What Is a Passkey?

A passkey is a new way to log in to websites and apps without using a traditional password. Instead of creating and remembering a string of characters, your device — a smartphone, laptop, or tablet — generates a unique cryptographic key pair that proves who you are. You authenticate using something already built into your device, like a fingerprint scan, face recognition, or a PIN. The website never sees your actual secret; it only receives a cryptographic proof that you're the right person.

Passkeys are built on the FIDO2 and WebAuthn open standards, which means they work across major platforms including Apple, Google, and Microsoft ecosystems. Major services like Google, Apple, GitHub, and PayPal already support passkeys, and adoption is growing rapidly.

How Do Passkeys Work?

Every passkey consists of two mathematically linked keys: a public key and a private key.

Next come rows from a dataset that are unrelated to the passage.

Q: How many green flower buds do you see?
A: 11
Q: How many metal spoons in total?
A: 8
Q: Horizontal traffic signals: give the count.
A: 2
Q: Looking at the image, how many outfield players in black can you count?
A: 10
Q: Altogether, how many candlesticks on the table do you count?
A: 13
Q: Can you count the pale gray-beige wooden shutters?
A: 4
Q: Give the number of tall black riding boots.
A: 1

  • The public key is stored on the server of the website or app you're signing into.
  • The private key never leaves your device. It's locked behind your biometric or device PIN.

When you log in, the server sends your device a challenge — essentially a random piece of data. Your device uses the private key to sign that challenge and sends the signature back. The server checks the signature against your public key. If it matches, you're in.

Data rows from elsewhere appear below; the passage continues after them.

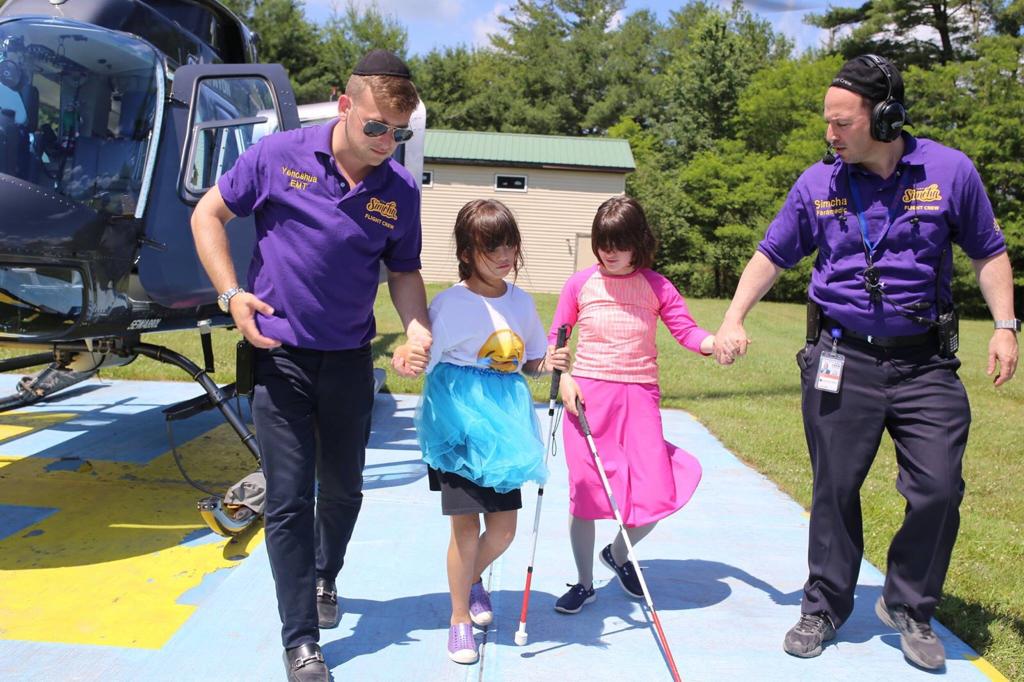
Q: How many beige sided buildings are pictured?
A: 1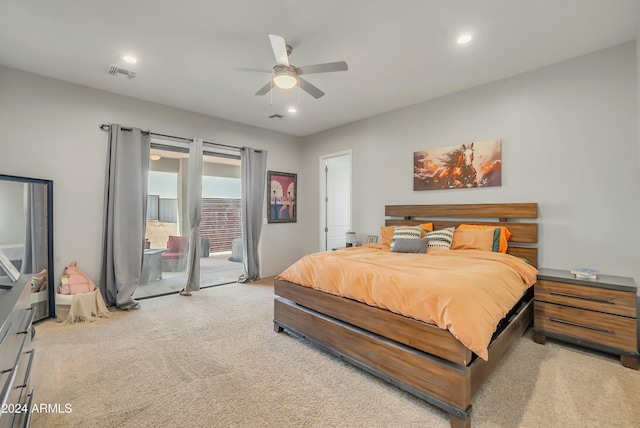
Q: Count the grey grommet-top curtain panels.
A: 3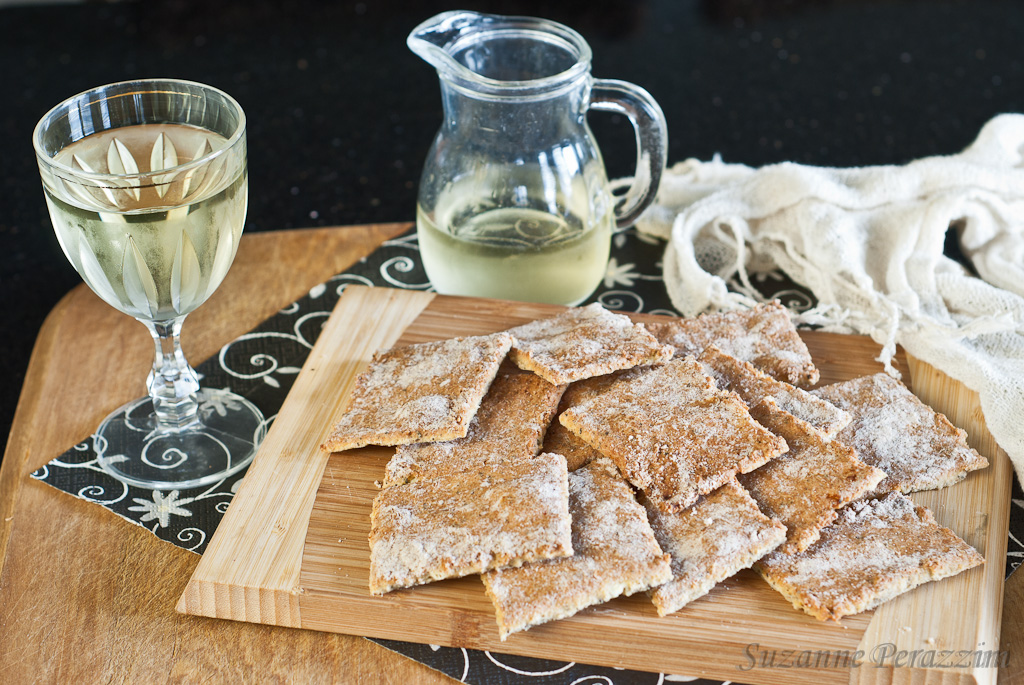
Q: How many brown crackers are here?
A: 13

No password is ever transmitted, stored on a server, or exposed. Even if a website's database is breached, attackers only find public keys, which are useless on their own.

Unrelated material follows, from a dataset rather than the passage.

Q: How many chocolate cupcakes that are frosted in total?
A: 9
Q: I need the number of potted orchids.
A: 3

Why Passkeys Matter for VPN Users

VPN users tend to be more security-conscious than average internet users, and passkeys directly address some of the most common threats that VPN users try to protect themselves from.

Phishing resistance: Traditional passwords can be stolen through fake login pages. Passkeys are cryptographically bound to specific domains, so even a convincing lookalike website cannot trick your device into handing over credentials. This is one of the biggest practical security wins passkeys offer.

No credential stuffing risk: Because there's no reusable password to steal and reuse, credential stuffing attacks — where attackers try leaked username/password combinations across multiple services — simply don't work against passkey-protected accounts.

Protecting your VPN account itself: Many VPN providers are beginning to support passkeys for account login. If your VPN account is secured with a passkey, an attacker who somehow obtained your email and password from another breach cannot log in, change your subscription, or access your account settings.

Works well with zero-trust security: For business VPN users and remote workers, passkeys complement zero-trust network access models by providing strong, phishing-resistant identity verification before granting access to resources.

Practical Examples and Use Cases

  • Personal account security: You visit Google, tap "Sign in with passkey," and your phone prompts you for a fingerprint. Done — no password needed.
  • Corporate remote access: An employee uses a passkey on their work laptop to authenticate to a remote access VPN, eliminating the risk of a stolen VPN password granting unauthorized access.
  • Travel security: If you're traveling through regions with high surveillance or public Wi-Fi risks, passkeys mean there's literally no password for a keylogger or network sniffer to capture.
  • Developer and server access: Platforms like GitHub support passkeys, securing access to repositories and infrastructure without password exposure.

The Bottom Line

Passkeys represent a genuine improvement over passwords — they're more secure, easier to use, and resistant to the most common attack methods. For anyone who cares about online privacy and security, enabling passkeys wherever possible is one of the most effective steps you can take right now.